As expensive as herbal testing and documentation are, it does not approach the cost of introducing a new functional food product or supplement with a specific health claim. The number of claims that can be made is higher than in the United States, but getting that claim on the label is complicated. The humans in the human studies have to be healthy. They can’t be suffering the targeted ailment. Proving efficacy becomes a task of staggering complexity. Industry experts talk about the regulations as an “automatic rejection program” stifling innovation, but more people are saying the system has slowly become more formula friendly. Insiders say both the manufacturers submitting new products and the regulators examining those products now tackle their respective roles more professionally, perhaps even cooperatively. A new chairman on the health claims panel, Ambroise Martin, is seen as a source of easing in industry relations but the overall view is that people are just getting better at it. “It’s learning by doing but we are learning quickly and things are becoming clear,” Gruenwald says. “It’s a learning process from both sides.”

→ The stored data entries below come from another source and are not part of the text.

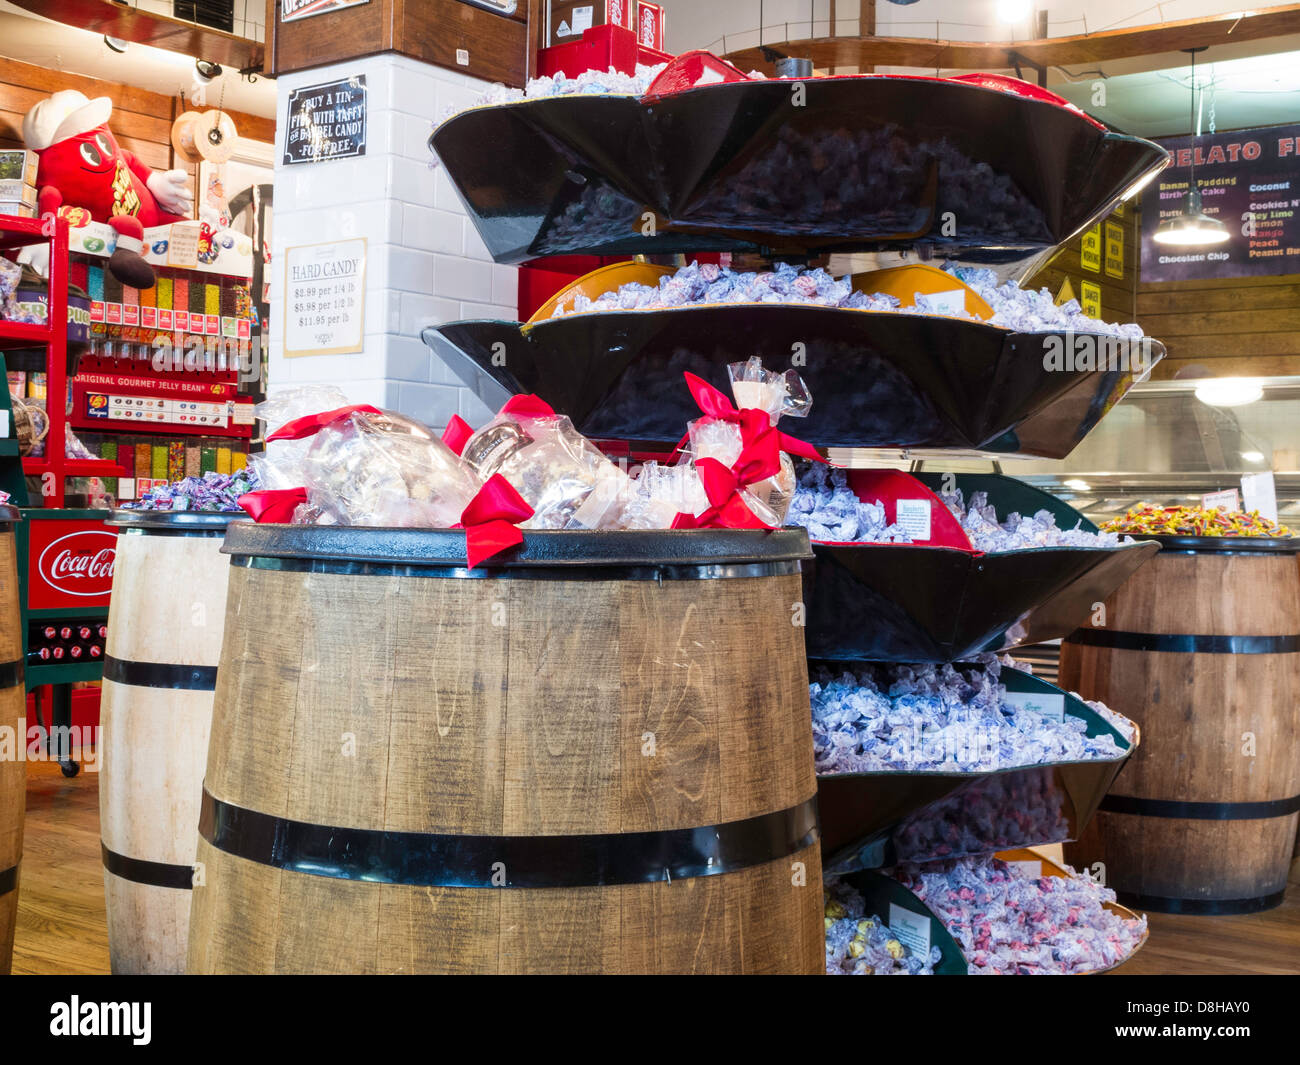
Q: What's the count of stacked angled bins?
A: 5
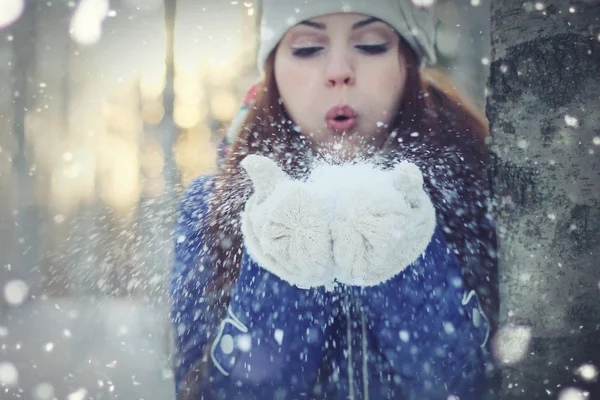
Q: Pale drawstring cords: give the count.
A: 2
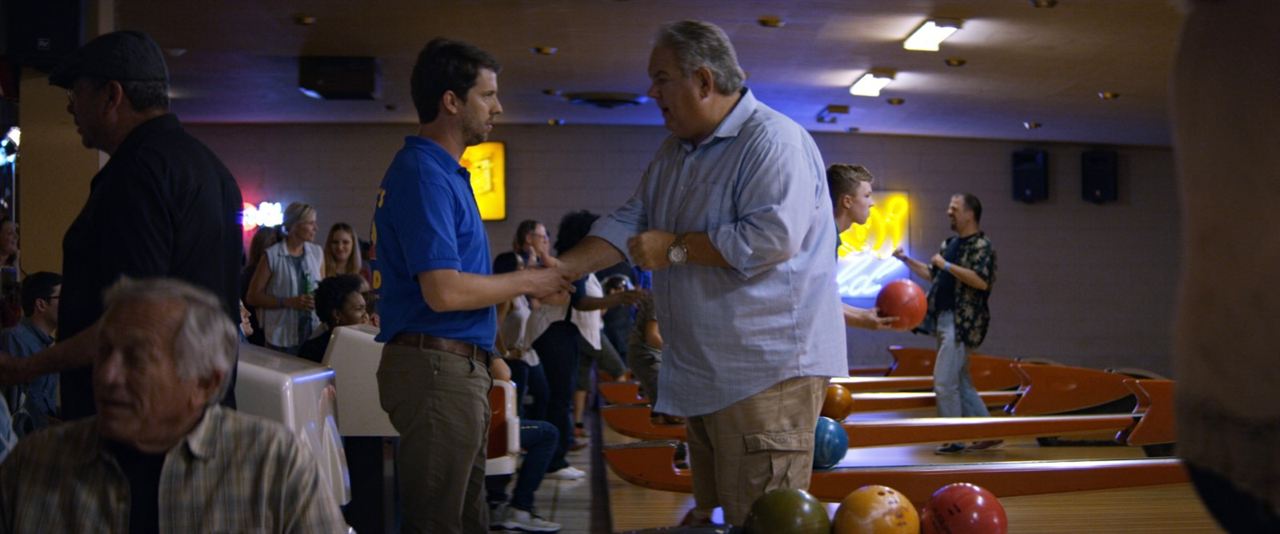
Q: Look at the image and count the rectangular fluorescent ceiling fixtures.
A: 2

The result is that the commodity supplements keep the big brands healthy while slowed innovation may keep newcomers from entering the market in a big way. “You have big companies which just go by branding,” Gruenwald says. “Their brands are so strong that they can survive well on the letter vitamins.”
Still, even the big brands can’t control the economy. The news out of the EU is rarely hopeful. Pierre Fitzgibbon, CEO at Atrium Innovations—sale now pending to Permira, a European private-equity firm, for C$751 million—says Atrium’s target EU markets are slow. Germany is currently stagnant, Fitzgibbon says, while the Netherlands market is shrinking. “The Dutch market is a small market for us, but it’s been a difficult market for the food supplement industry because the Dutch economy isprobably one of the weaker economies in the Euro community,” he says.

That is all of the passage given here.